Jegelewicz backed up my research saying, “the Noah fabric from Kimberly-Clark has been one of our best sellers for many years because of the all-weather protection capabilities. It’s a great all-around fabric and handles most conditions.” This is exactly what I needed, so the Noah cover it would be!
When placing my order, I was able to choose with or without a spoiler. Hindsight being 20/20, I probably should’ve chose the spoiler, seeing as I plan to put one on, but I chose without. There were some additional optional add-ons like reflective welting, gust guard, cable lock, and a zippered tote bag offered upon checkout. I decided the tote bag was a good option to keep it clean and organized when not in use and also figured I would buy the cable lock in case I find myself in a seedy hotel. I added both to my purchase and proceeded through the easy checkout process.
I didn’t have to wait long.
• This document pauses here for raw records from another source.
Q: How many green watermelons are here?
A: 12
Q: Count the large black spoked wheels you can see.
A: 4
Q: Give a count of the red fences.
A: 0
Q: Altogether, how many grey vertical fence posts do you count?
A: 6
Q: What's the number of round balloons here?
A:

A few short days later, the box arrived at my door and I immediately took it over to Chris’ to install it. Let’s face it, it’s a cover, there isn’t much to installing it, but there are a couple of tricks to be aware of. If you have an antenna (I took it off of CrossTime) you will want to follow the directions on how to cut the hole and install the rubber grommet for the antenna to go through.
When installing the cover, you will start by rolling it out across the car and making sure the Covercraft logo is at the front. Put the antenna through it’s grommet first. After that, you will move on to the mirrors. Lastly you will do each corner. A small car is easy to install yourself, but for larger vehicles it might be easier to have a helper, especially if the cover you choose is of a slicker material.
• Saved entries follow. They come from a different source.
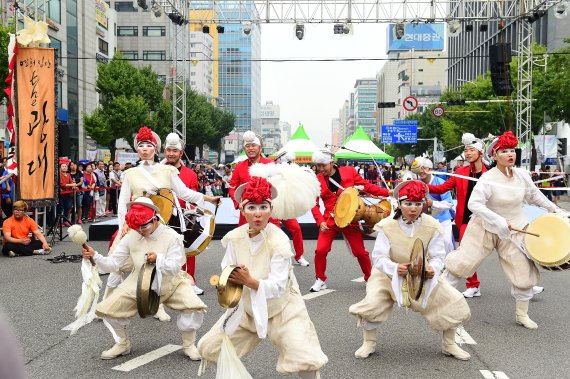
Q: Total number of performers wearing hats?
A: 10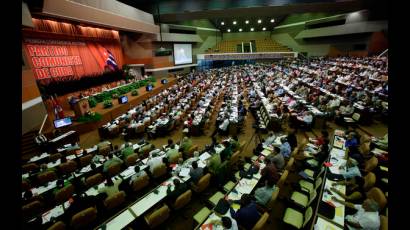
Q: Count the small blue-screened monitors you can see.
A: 4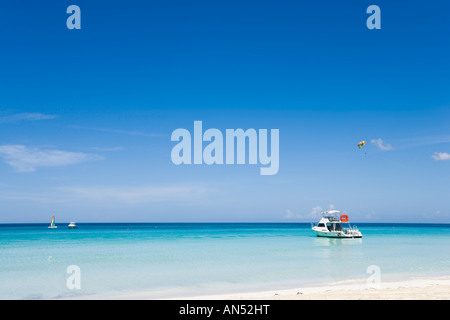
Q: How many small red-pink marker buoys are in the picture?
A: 2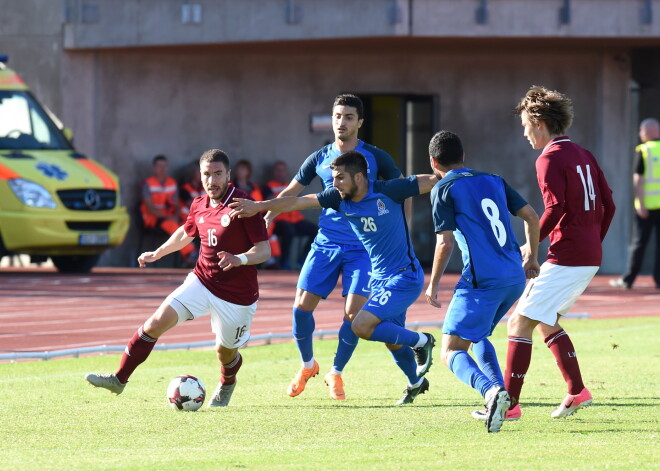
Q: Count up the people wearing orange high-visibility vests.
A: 4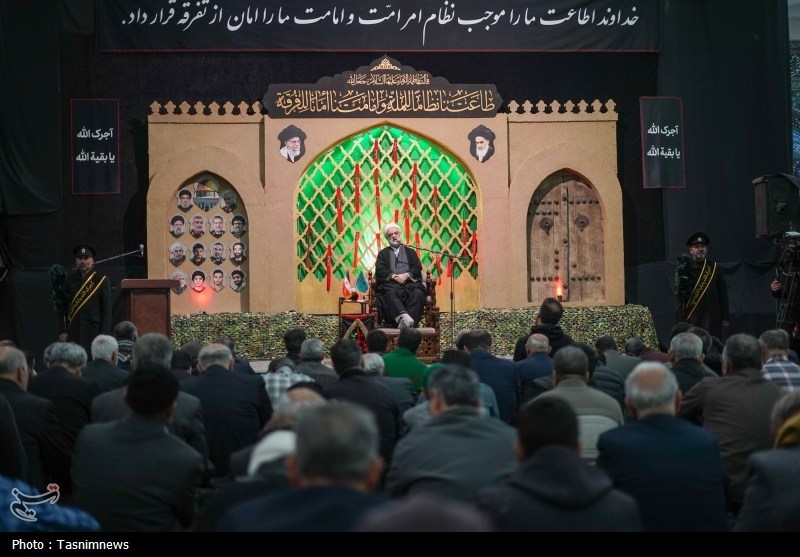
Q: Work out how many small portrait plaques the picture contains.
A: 14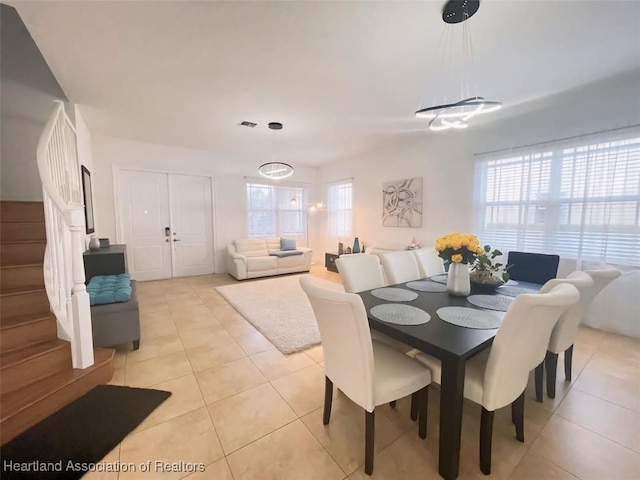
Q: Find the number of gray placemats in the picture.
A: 8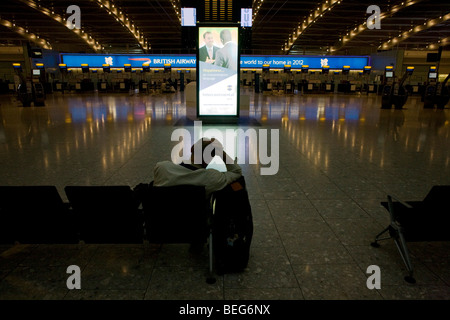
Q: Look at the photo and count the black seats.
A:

Removal is just the opposite, but you’ll want to make sure to fold both sides to the middle , then fold it again until it is about two-feet wide. Then you can fold the cover up from front to back in three-foot sections. Don’t just wad the cover up into a ball, this makes it more difficult to put into the tote bag and you can get debris on the outside transferred to the inside (ask me how I know).
After installing the cover on CrossTime, Chris was jealous — he had bought a universal cover from another company — it is too large and lays on the ground collecting all the garbage and water. Mine on the other hand is snug, yet long enough to cover the wheels, and doesn’t touch the ground allowing leaves and rain to pass underneath.
The cover has seen plenty of water — we’ve had epic rainstorms in the last month, including hail! The material is actually quite incredible. The cover is wet on top, but when you lift it, the car is dry. That film layer works amazingly well. This past Sunday, we ended up in a monsoon at an autocross. I didn’t make it back to the paddock in time before the inside of the car was soaked — like standing water in the floorboards soaked. When we got back that night, I thought I’d test out this vapor layer, so left everything wet inside, cracked the windows, and covered the car.
Monday had strong sun, so I was sure it was a sauna in there. When I checked it that evening, to my surprise, everything had dried. I figured the windows would have been all steamed up and it would smell like a wet dog, but it didn’t — the seats were even dry. Everything had evaporated through the cover!
The people at Covercraft have been at this a long time, I’d say they know their stuff. If you are thinking about a cover, check out the website or give them a call. If you’re like me, you’ll be a happy customer.